THE TASK
Write out every record below exactly as it stands, leaving the pictures out.

Item enumeration data:
[Start of section]

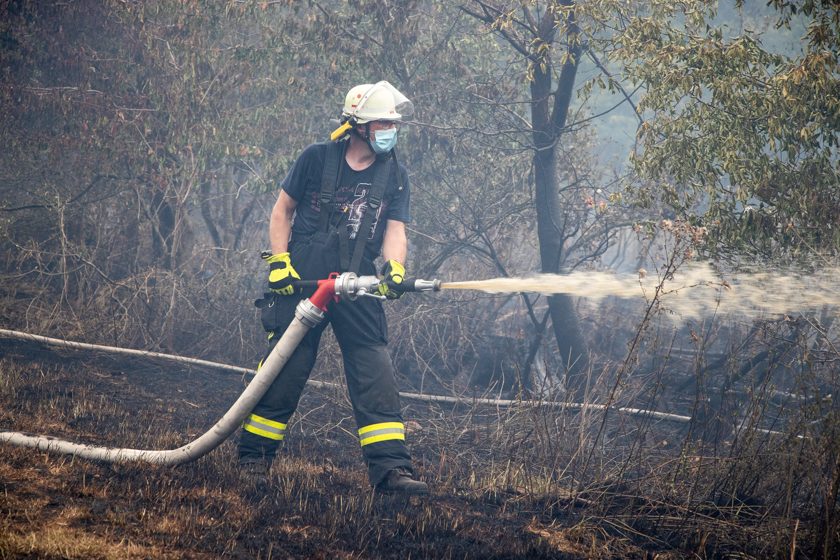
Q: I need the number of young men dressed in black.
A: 1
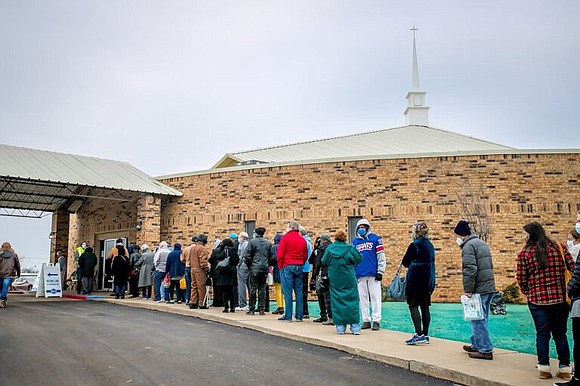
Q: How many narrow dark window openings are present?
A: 2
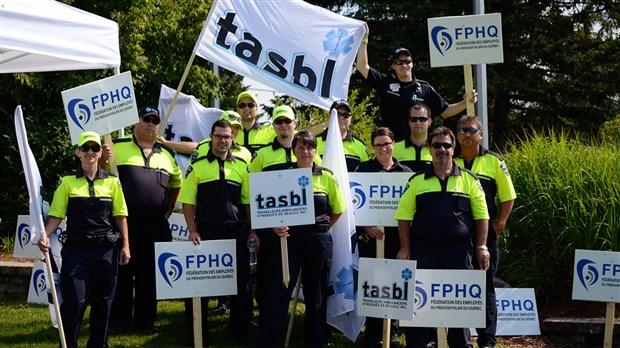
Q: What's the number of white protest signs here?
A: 12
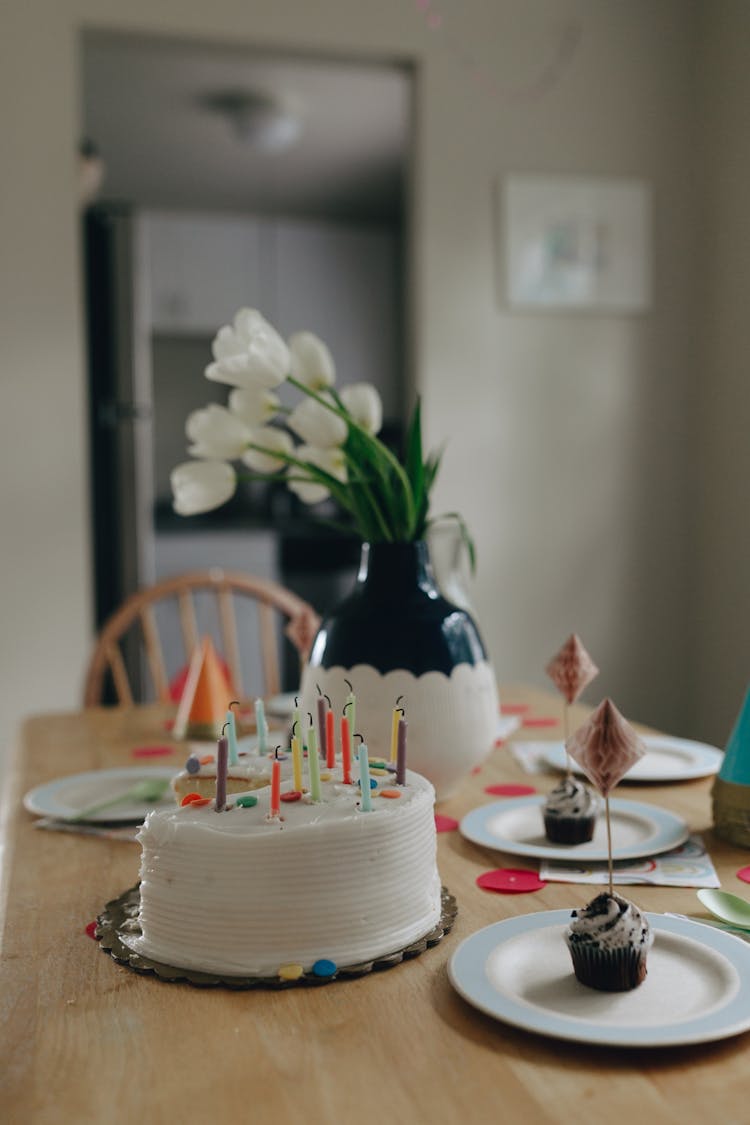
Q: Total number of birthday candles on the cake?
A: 14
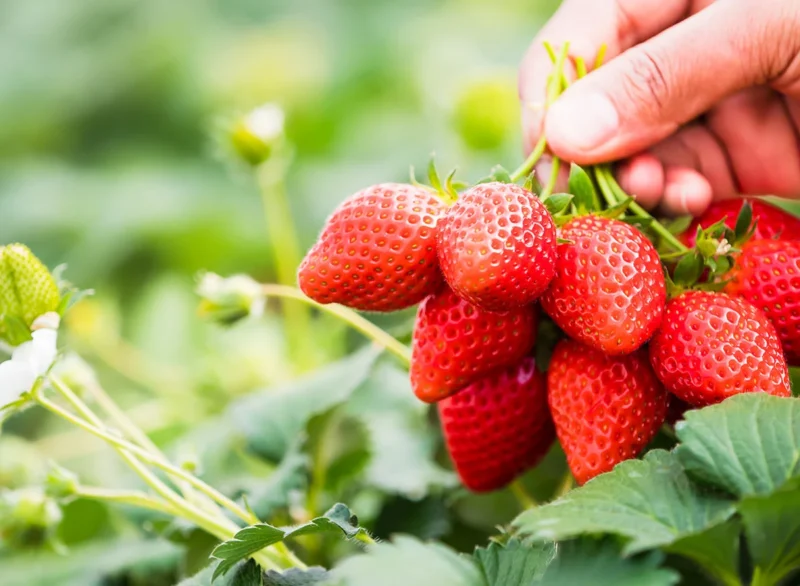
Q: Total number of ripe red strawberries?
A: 9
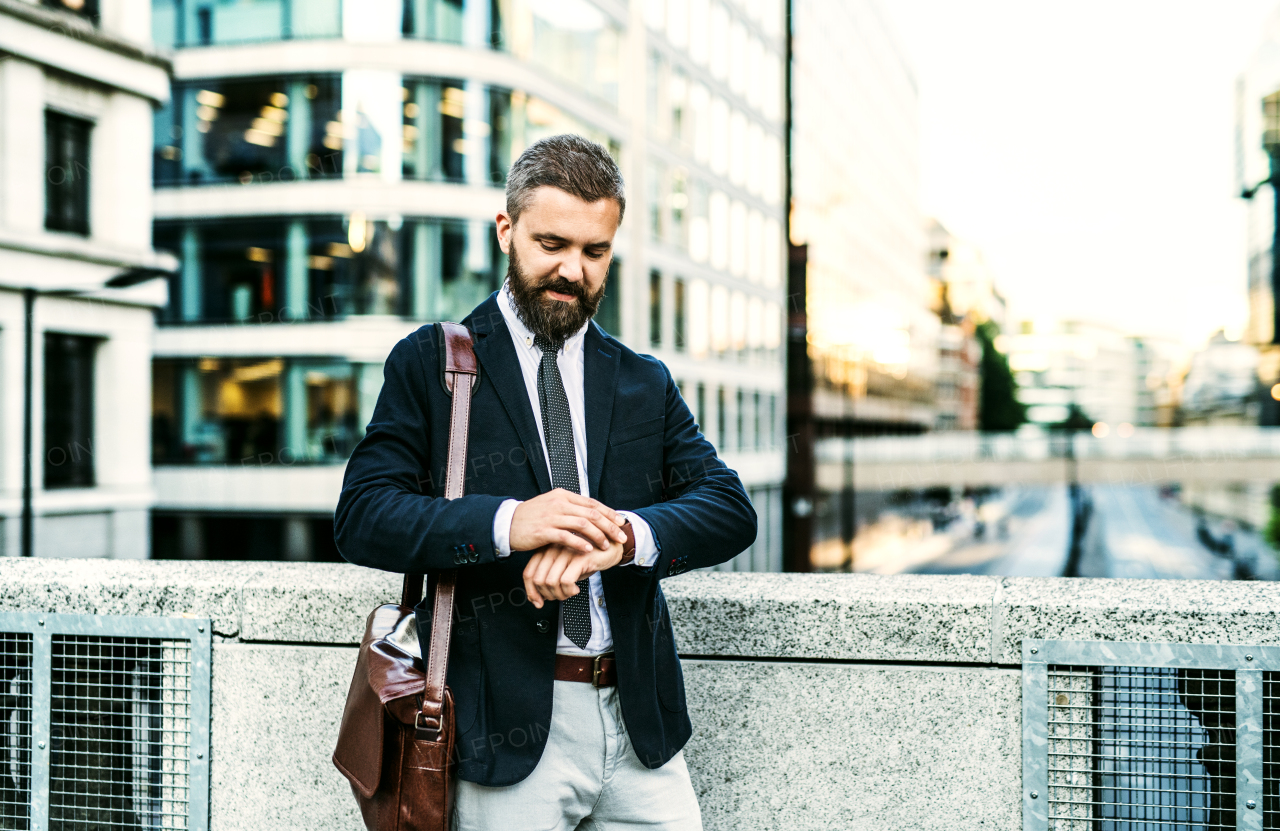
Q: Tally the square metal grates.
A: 2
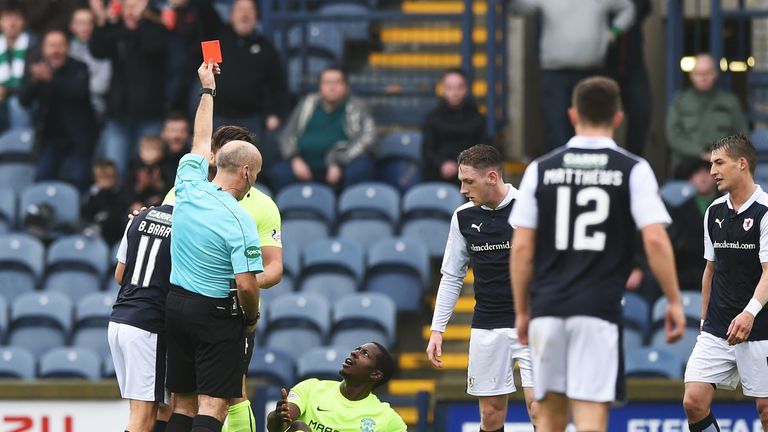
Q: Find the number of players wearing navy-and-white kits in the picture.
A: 4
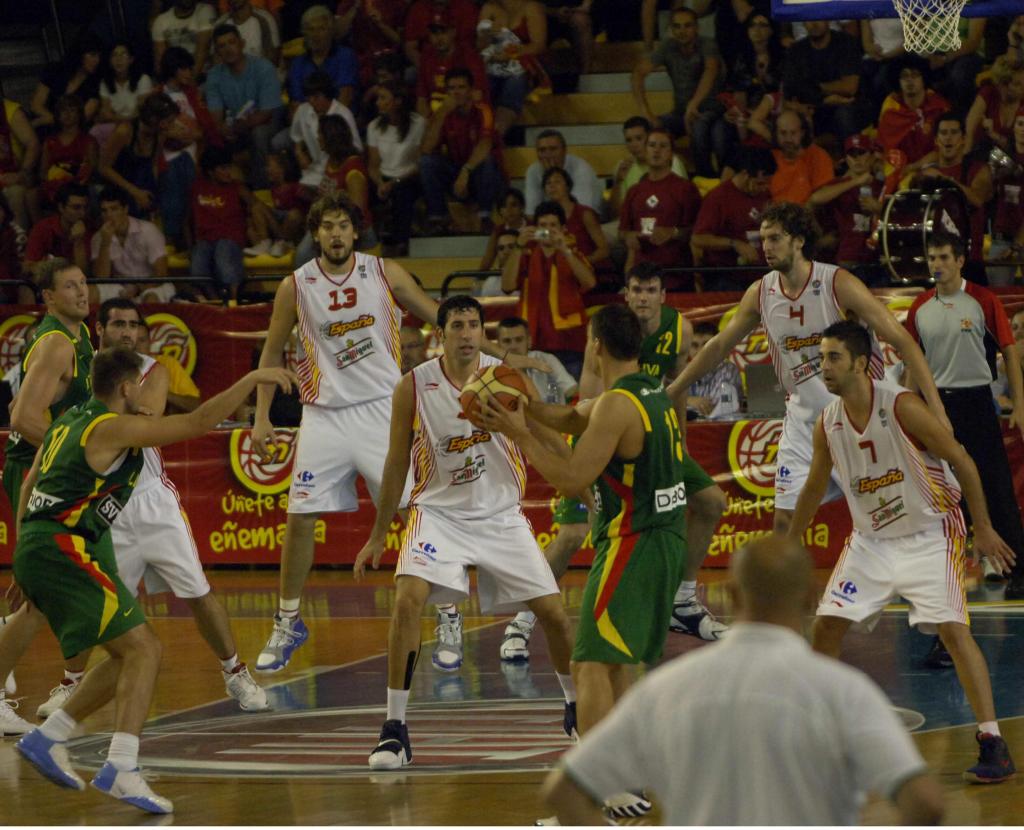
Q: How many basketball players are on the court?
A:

[End of section]

RESULT OF THIS EXERCISE
Q: I need the number of young men dressed in black.
A: 1
Q: How many narrow dark window openings are present?
A: 2
Q: What's the number of white protest signs here?
A: 12
Q: Total number of birthday candles on the cake?
A: 14
Q: Total number of ripe red strawberries?
A: 9
Q: Tally the square metal grates.
A: 2
Q: Find the number of players wearing navy-and-white kits in the picture.
A: 4
Q: How many basketball players are on the court?
A:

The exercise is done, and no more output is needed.